Some Assembly Required

Have you ever wondered what it’s like to code directly in assembly? The answer isn’t ‘barrels of fun’, but I believe it’s a worthwhile experience for any serious programmer. The more you understand at the low level, the better you’ll be at utilizing higher level languages efficiently. Anyway, without further ado, here are a couple programs I wrote in assembly. It’s actually the same program, one written for x86_64, and one written for AArch64.

https://drive.google.com/open?id=1QznWAQS-pui7dvQND7o4VnxcxOTuOIdT

Try assembling and running them yourself (replace “loop_x86.s” with “loop_aarch64.s” if you’re on an AArch64 machine).

as -g -o loop.o loop_x86.s
ld    -o loop   loop.o
./loop

As a side note, we’re doing half of the usual compilation process that would happen in a C program. Normally, you go through preprocessing (directives like #include and #define), compilation, assembling, and linking. Here, we’re calling the last two steps directly – assembling and then linking.
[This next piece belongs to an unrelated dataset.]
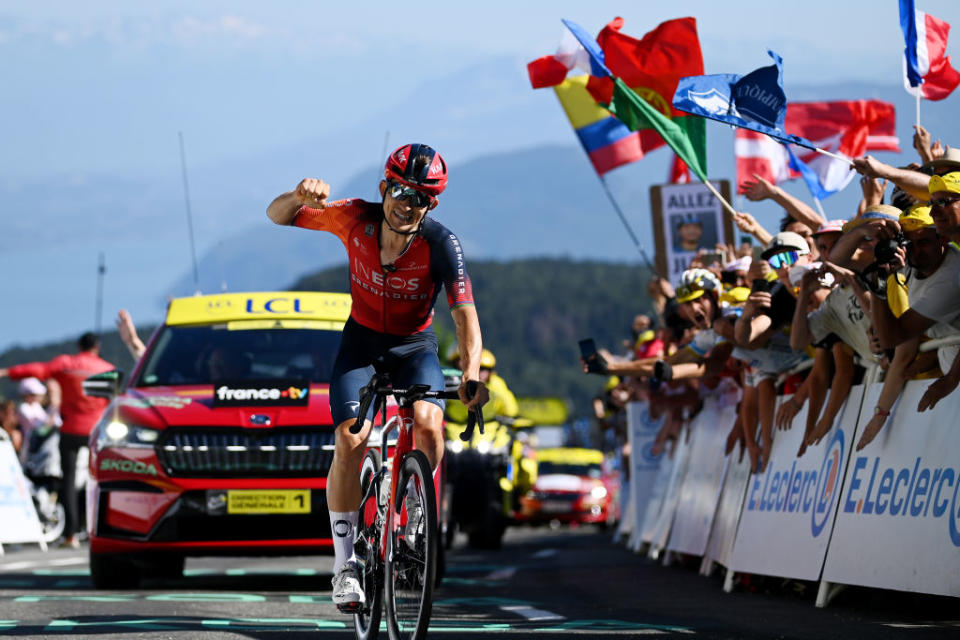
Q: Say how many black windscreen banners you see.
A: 1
With that aside, take a look at the source code for these programs. They’re about fifty lines of code each, and unless you’re used to reverse engineering or hand writing assembly, they probably don’t look terribly simple. Want to know the equivalent C code to these assembly programs? Here you go:

#include <stdio.h>

int main (void)
{
        for (int i = 0; i < 31; i++)
        {
                  printf("Loop: %2d\n", i);
        }
}

Pretty dramatic difference, isn’t it? Right now I can tell you I’m awfully glad for the existence of gcc (and other C compilers). Handwriting assembly takes far more time and effort than writing C code (which is often considered too low level by programmers), and that’s without getting into what debugging assembly is like.
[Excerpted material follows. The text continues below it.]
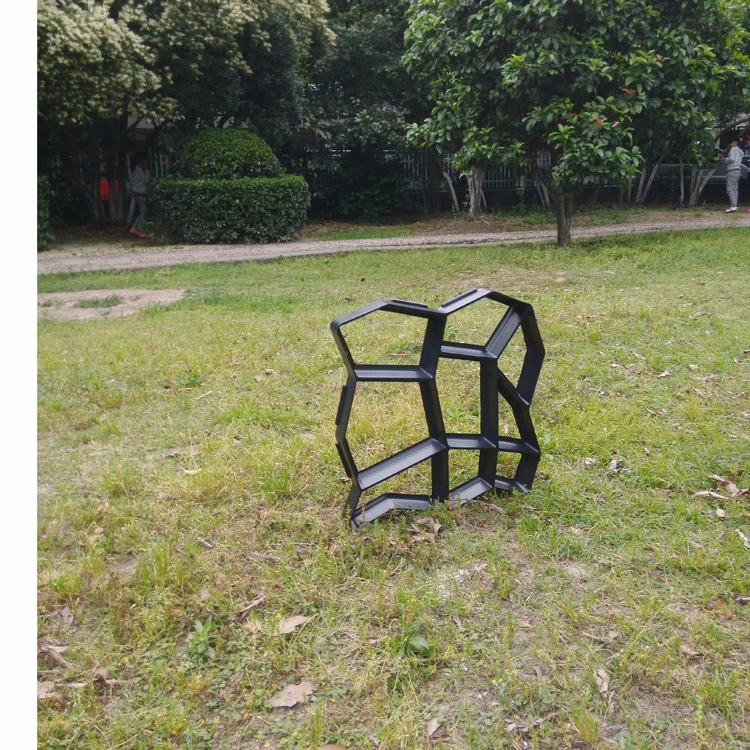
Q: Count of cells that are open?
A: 9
In higher level languages like C++, you often (or at least sometimes) get a nice error when your program crashes. For example, you might have a nice popup saying something like this:

Debug assertion failed! Vector iterator not dereferenceable.

Well that’s pretty easy to figure out, looks like we tried to dereference an invalid iterator. Chances are, you could probably guess what the problem is and quickly fix it without even having to use a debugger (at least if you’re experienced in working with the language). Meanwhile, when a handwritten assembly program crashes, you tend to get messages like:

Segmentation fault
Illegal operation

While these errors do tell you what went wrong, it’s far more difficult to tell why it went wrong. As you can imagine, debugging code written in assembly is a lot more challenging than debugging code in higher level languages. It doesn’t help that it’s a lot harder to follow the flow of an assembly program in general – ‘what was in that register again?’ as opposed to having nice human readable variable names.

So, now that we’ve talked about the experience of programming in assembly a bit, let’s move onto a related topic – the experience of writing x86_64 assembly vs AArch64. I’ll get the big question out of the way first, because the answer here is fairly clear: handwriting assembly is generally easier in AArch64 than in x86_64 (and from previous experience, this holds true for 32 bit and older variants as well).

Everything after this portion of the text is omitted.